Some refugees entered the territory of Sulu [which included Taguima/Basilan].

The Ming Empire sent a censor, Ch'en Chun, to Champa in 1474 to install the Champa King, but his entry was blocked by Vietnamese soldiers who had taken over Champa. He proceeded to Malacca instead and its ruler sent back tribute to the Ming dynasty. Malacca sent envoys again in 1481 to inform the Ming that, while going back to Malacca in 1469 from a trip to China, the Vietnamese attacked them, castrating the young and enslaving them. The Malaccans reported that Đại Việt was in control of Champa and sought to conquer Malacca, but the Malaccans did not fight back, due to a lack of permission from the Ming to engage in war.

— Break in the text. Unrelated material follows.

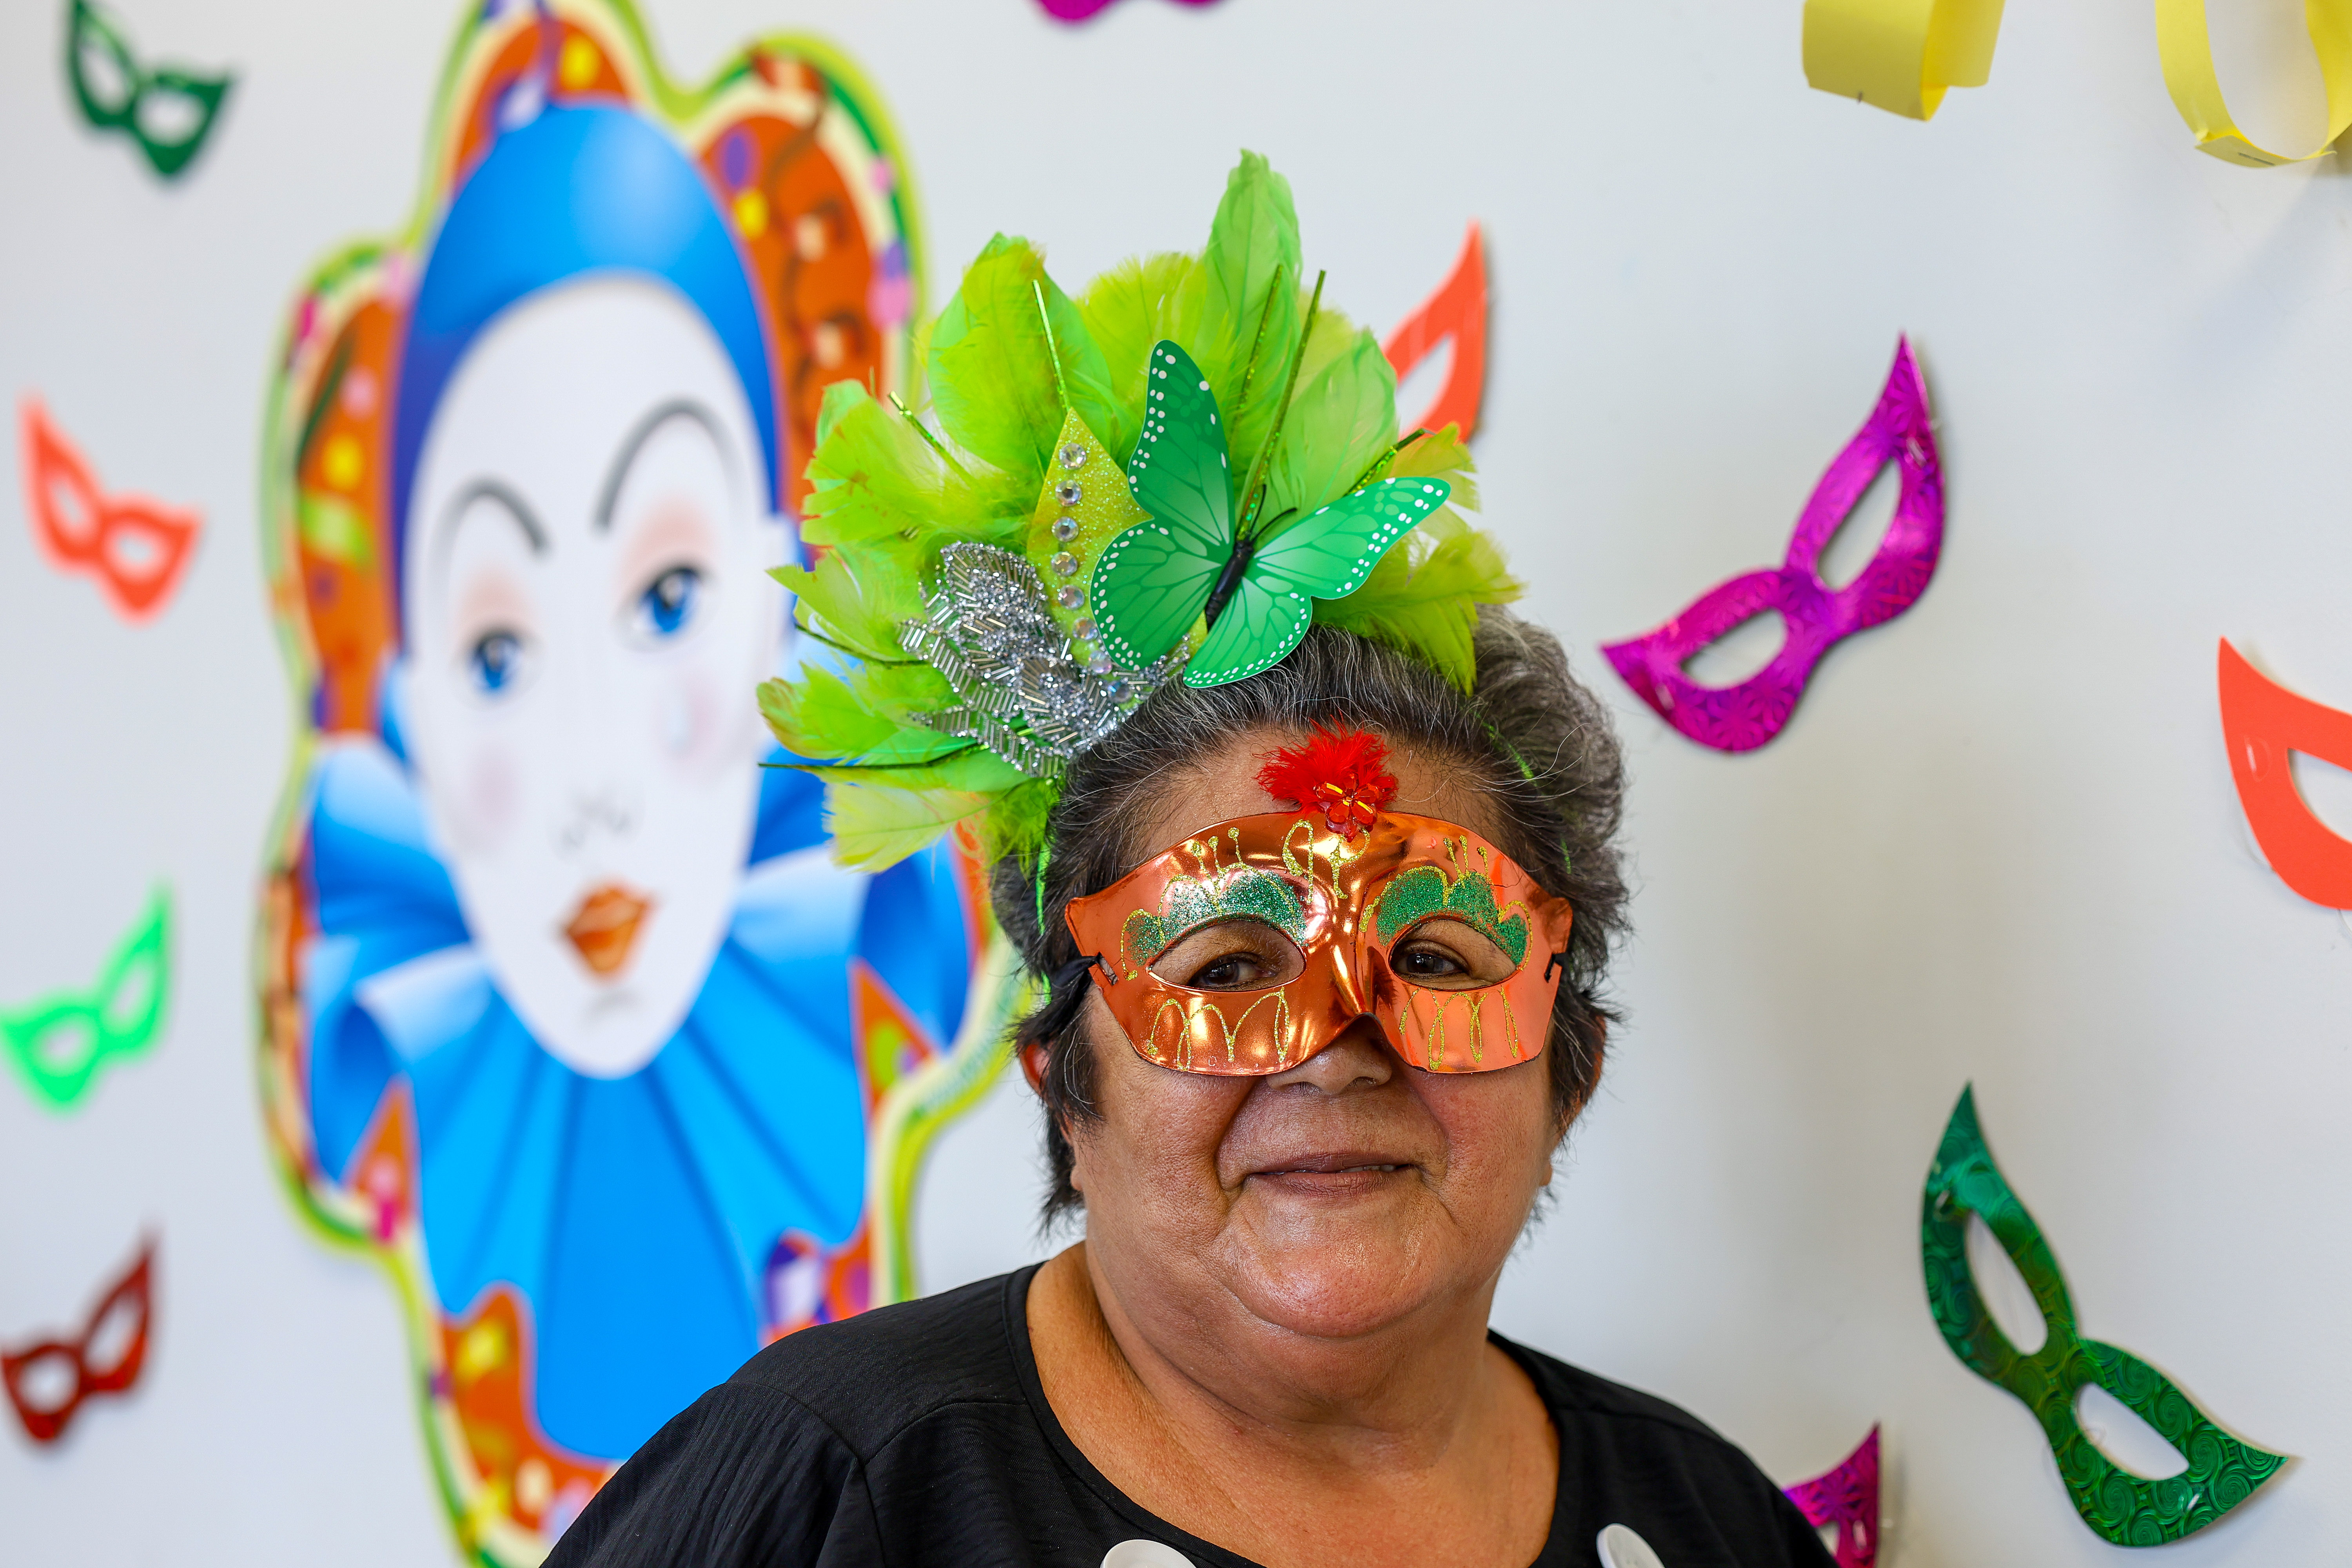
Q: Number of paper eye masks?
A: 10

The Ming Emperor scolded them, ordering the Malaccans to strike back with violent force if the Vietnamese attacked.

However, as Đại Việt's power declined during the sixteenth century, the rise of the Burmese Empire under Tabinshweti and Bayinnaung to become the major force in mainland Southeast Asia had put an end to Vietnamese expansion.

More ethnic Vietnamese had moved south and settled on conquered Cham lands. Only the small Cham kingdom of Panduranga remained in the south. Having suffered a large number of population loss in a short period of time–though accurate figures are impossible to determine for lack of usable statistics–the Cham would never regain a significant power position until being fully annexed in the 19th century. Around 162,000 Cham remain in Vietnam today.

Several historians believe the 1471 Vietnamese attack on Champa and extraordinary violence against Cham civilians satisfies the modern definition of genocide as the mass-killings were systemically delivered with the aim of destroying a particular nation or group; in this case, the Cham people, who experienced an "inexorable demographic decline" as the most notable consequence of the conquest. Not only that, the sudden Cham population collapse recorded in the occupied regions was hastened by state-organized movements of settlers moving into and permanently eliminating the existing Cham society and replacing it with the society of the Vietnamese colonizers.

===Subsequent Islamization of the Chams===
It is generally believed that the Vietnamese conquest of Champa in 1471 had directly contributed to the eventual conversion to Islam by the majority of Cham population. Even before the Vietnamese conquest, Islam had already started to make ground in Champa by the 10th century, but only by this war that Islam finally hastily established the foothold among the Cham population; it was believed that in order to resist the increasingly aggressive Confucian-Buddhist Vietnamese expansion, conversion to Islam made it an important component of the Cham identity and to seek protection from the Islamic World (dar al-Islam) against Vietnamese aggression.